Officials Order Eviction of Occupy Miami Citing ‘Unsafe Conditions’

Allison Kilkenny

Anabella Campuzano sits on the shoulders of her father, Camilo Campuzano, as she holds a sign that reads," My Dad Needs a Job"' as they participate in an Occupy Miami protest.

As America watched the hardly surprising Florida presidential primary results roll in that led to Mitt Romney’s double-digit victory over Newt Gingrich, lines of riot gear-clad police were moving in to destroy Occupy Miami.

Unlike at Occupy DC, which recently enjoyed a victory over its own eviction deadline, the protesters in Miami were forced away from their camp as police banged batons and ripped down tents. One demonstrator was struck with a baton and several others said there were assaulted. At least three people were arrested. (The Miami Herald has a slideshow of the eviction).

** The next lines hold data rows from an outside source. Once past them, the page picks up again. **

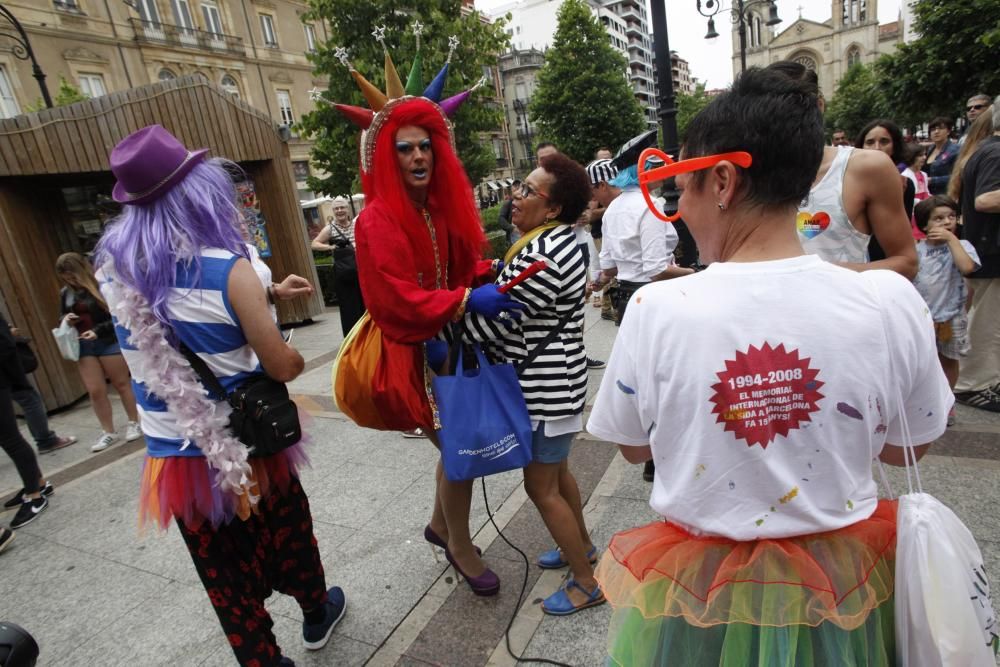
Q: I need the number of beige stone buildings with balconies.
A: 1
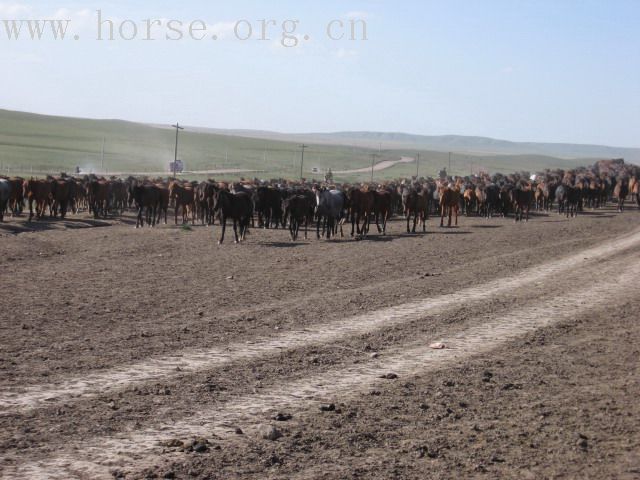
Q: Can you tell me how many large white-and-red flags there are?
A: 0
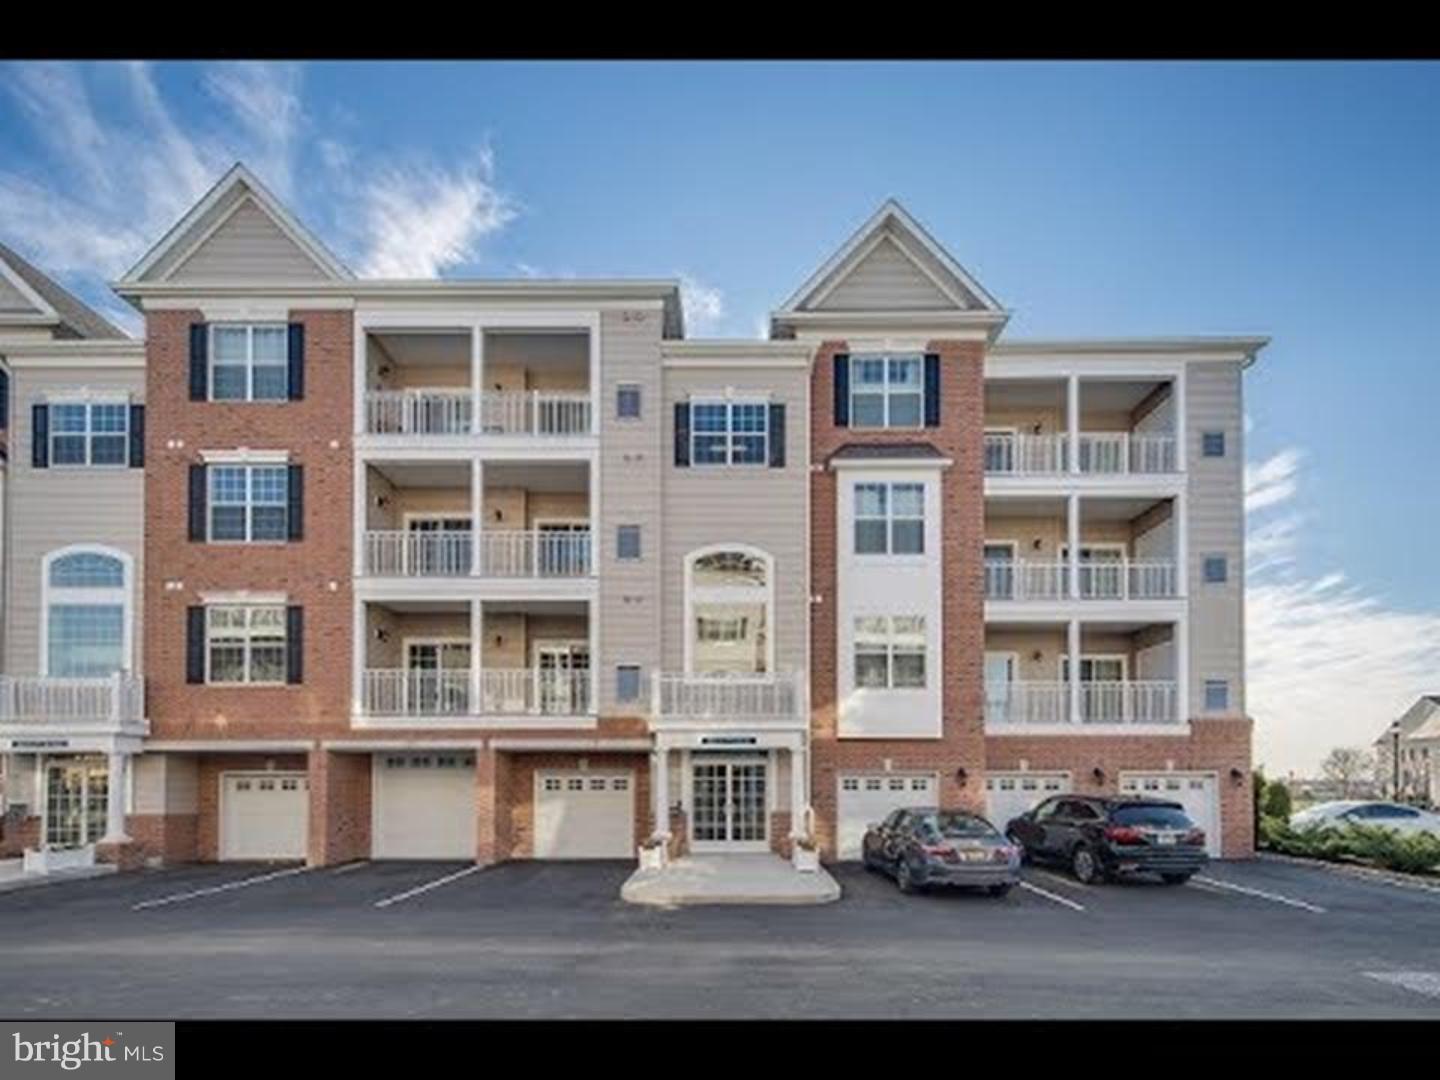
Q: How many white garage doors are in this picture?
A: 6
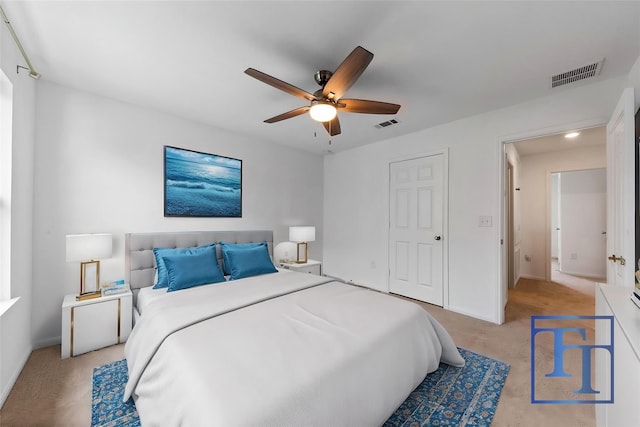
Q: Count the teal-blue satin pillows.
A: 4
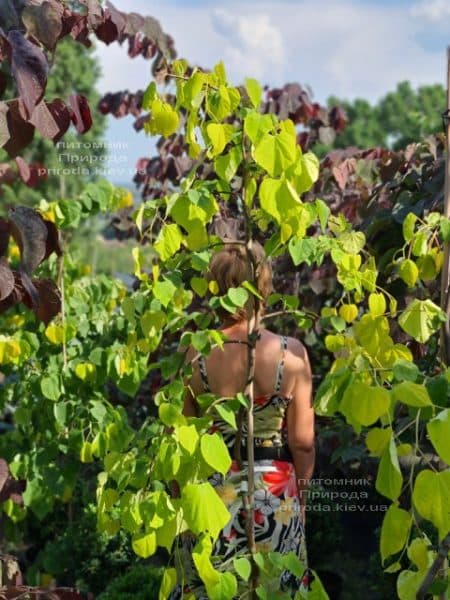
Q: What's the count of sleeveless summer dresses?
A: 1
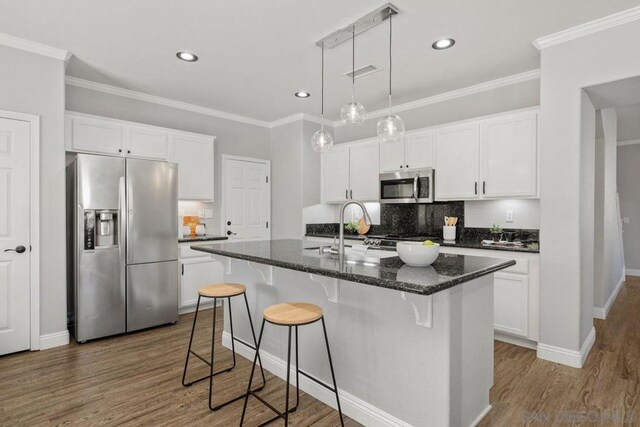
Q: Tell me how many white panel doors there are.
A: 2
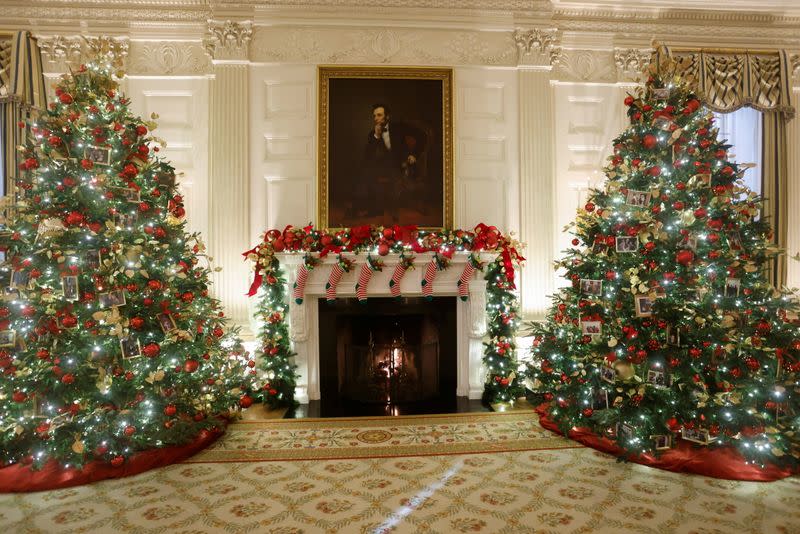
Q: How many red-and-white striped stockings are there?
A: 6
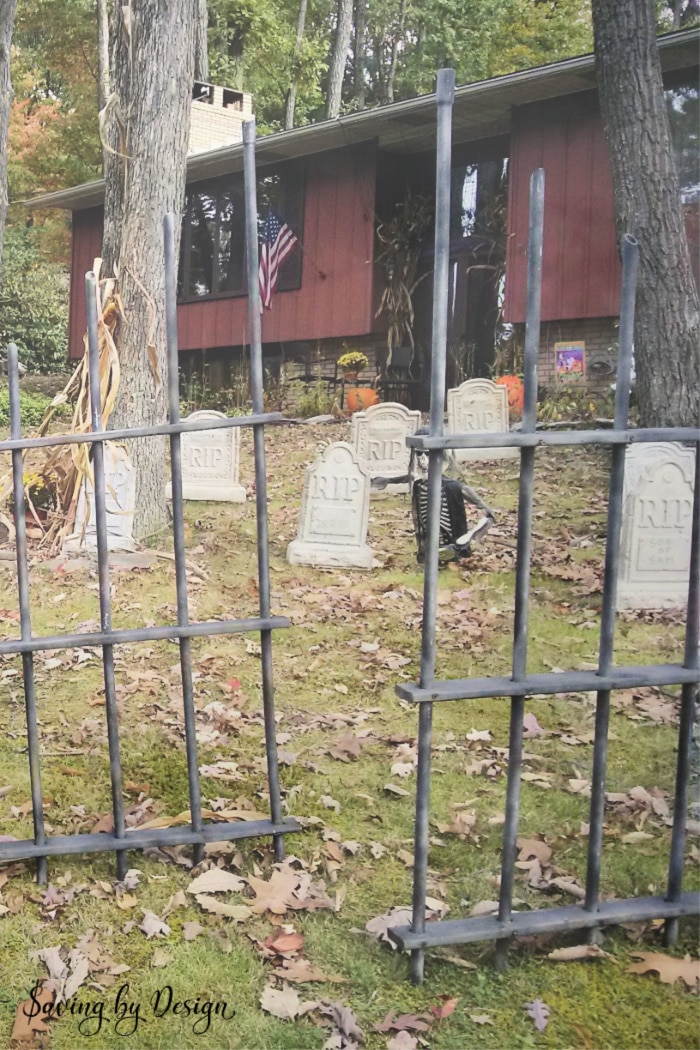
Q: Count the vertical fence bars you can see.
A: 8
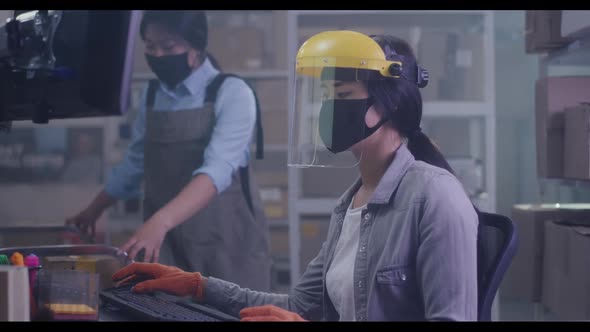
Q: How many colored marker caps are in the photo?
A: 3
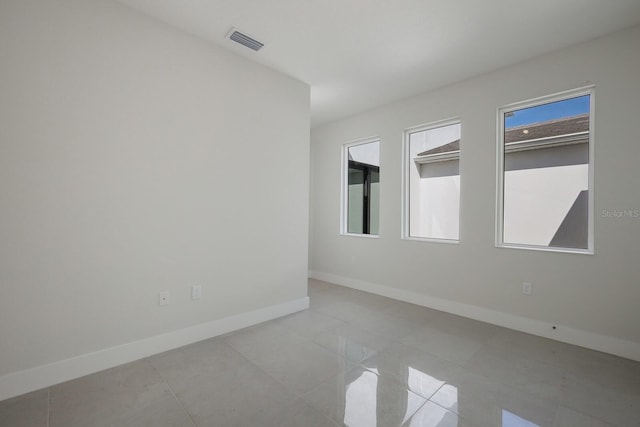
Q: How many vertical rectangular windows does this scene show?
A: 3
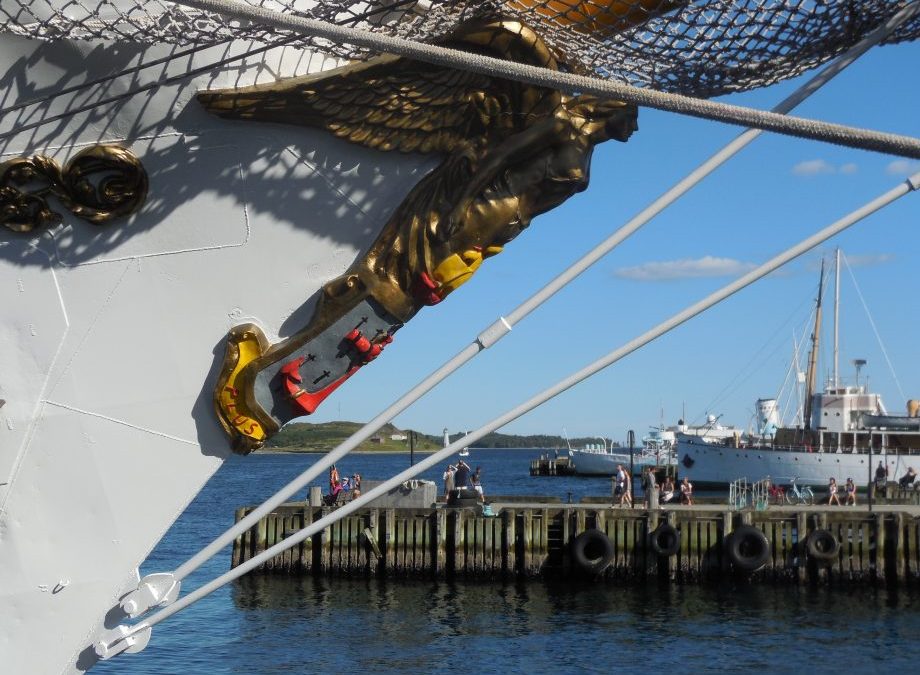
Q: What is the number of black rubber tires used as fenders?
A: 4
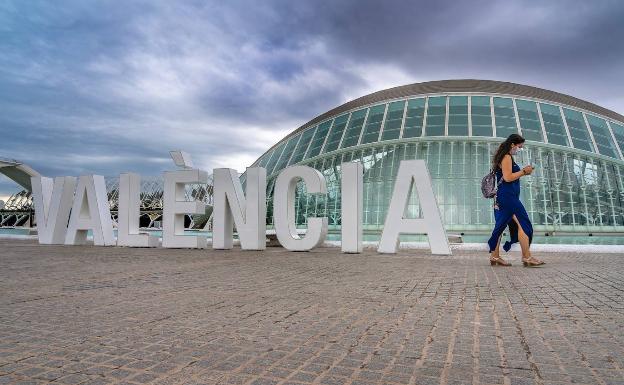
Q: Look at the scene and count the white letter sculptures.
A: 8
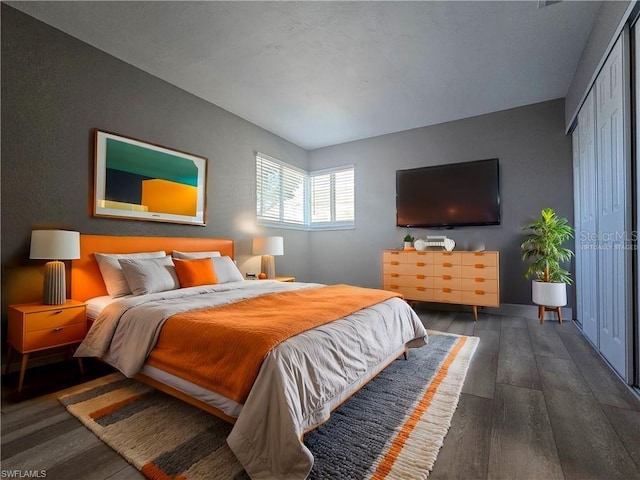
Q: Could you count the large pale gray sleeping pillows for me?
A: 4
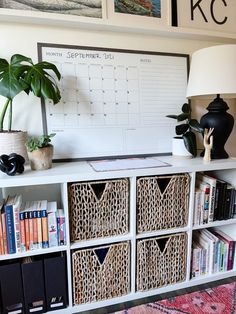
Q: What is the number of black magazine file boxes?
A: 3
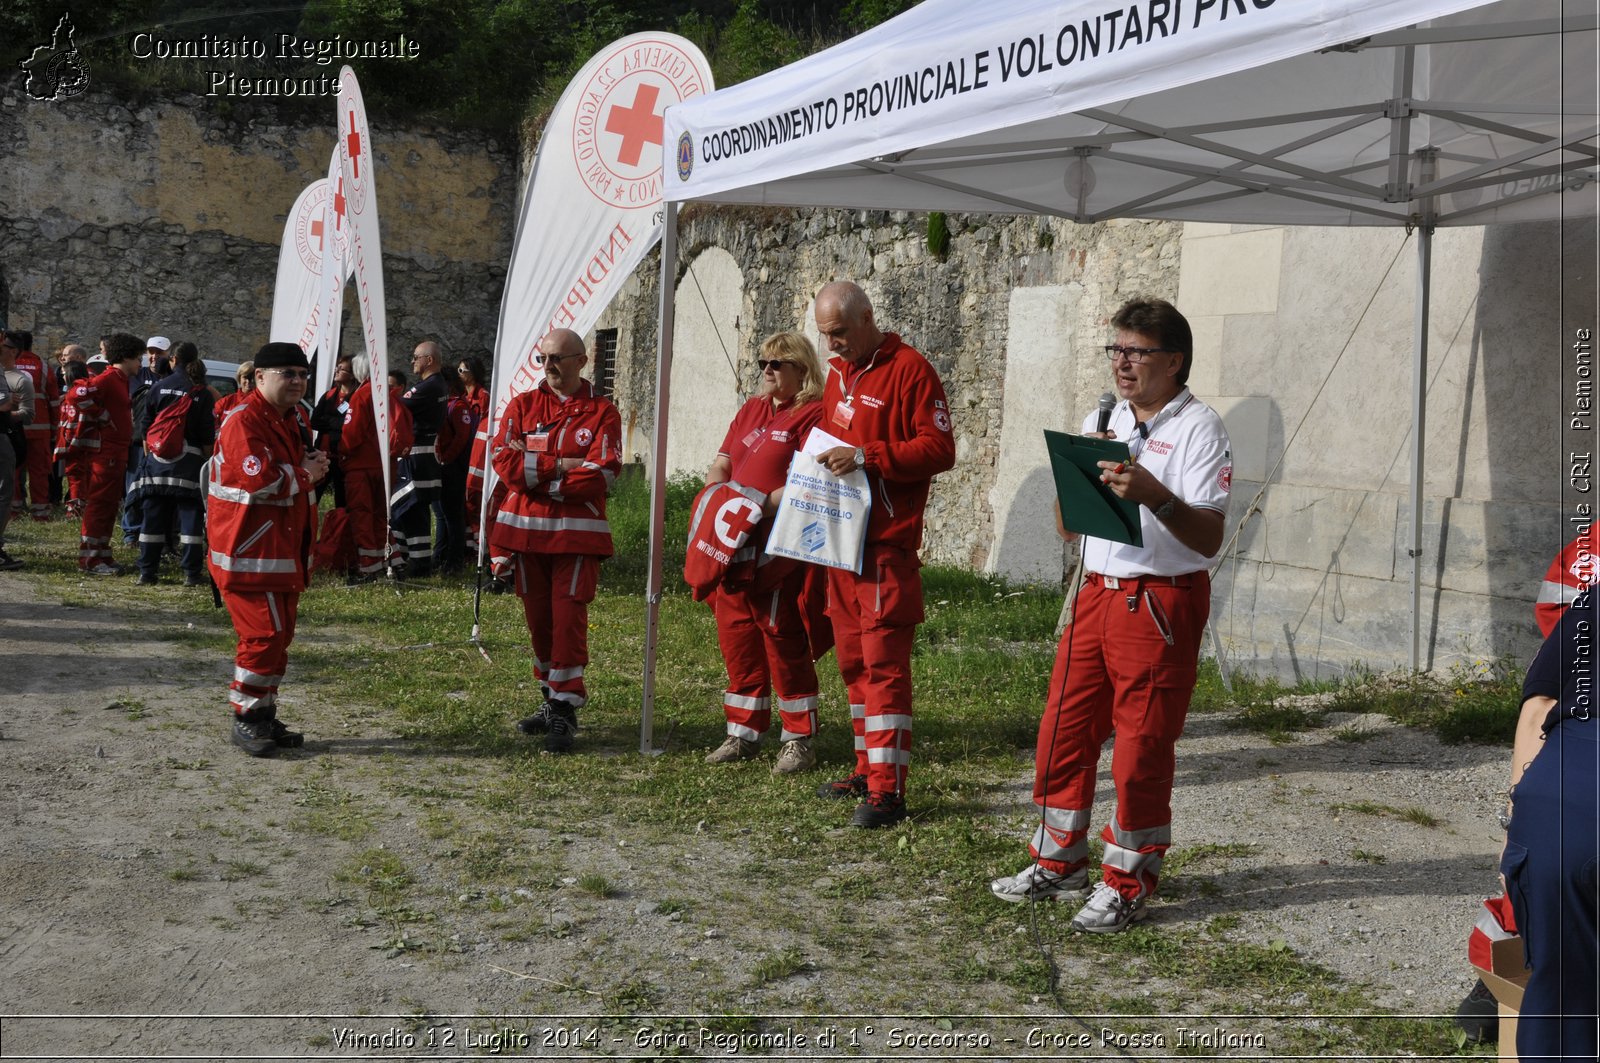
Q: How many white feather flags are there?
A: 4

Photographer Carlos Miller, 43, was charged with resisting arrest without violence and was being held on $1,000 bond. Occupy member Juan Sanchez, 23, was charged with inciting a riot; his bond is set at $5,000 according to online corrections records. A third person arrested was not immediately located in inmate records.

In a Jan. 5 memo to Mayor Carlos Gimenez from County Commissioner Joe Martinez, the commissioner urged the mayor to declare activists trespassers. As a result, the group’s last permit request was denied, leading to the eviction.

Kelley Roark, an attorney who has been involved with Occupy Miami since the fall, says this is nowhere near ending.”

It’s going to continue, we’re going to find ways to have it to continue. If we find another encampment and we’re able to maneuver that in the near future, we’ll do that.” Roark said that the camp highlighted Miami’s issues with homelessness: We created an encampment of activists, but we attracted an encamp of homeless people that had nowhere else to go. What they discovered here was acceptance.”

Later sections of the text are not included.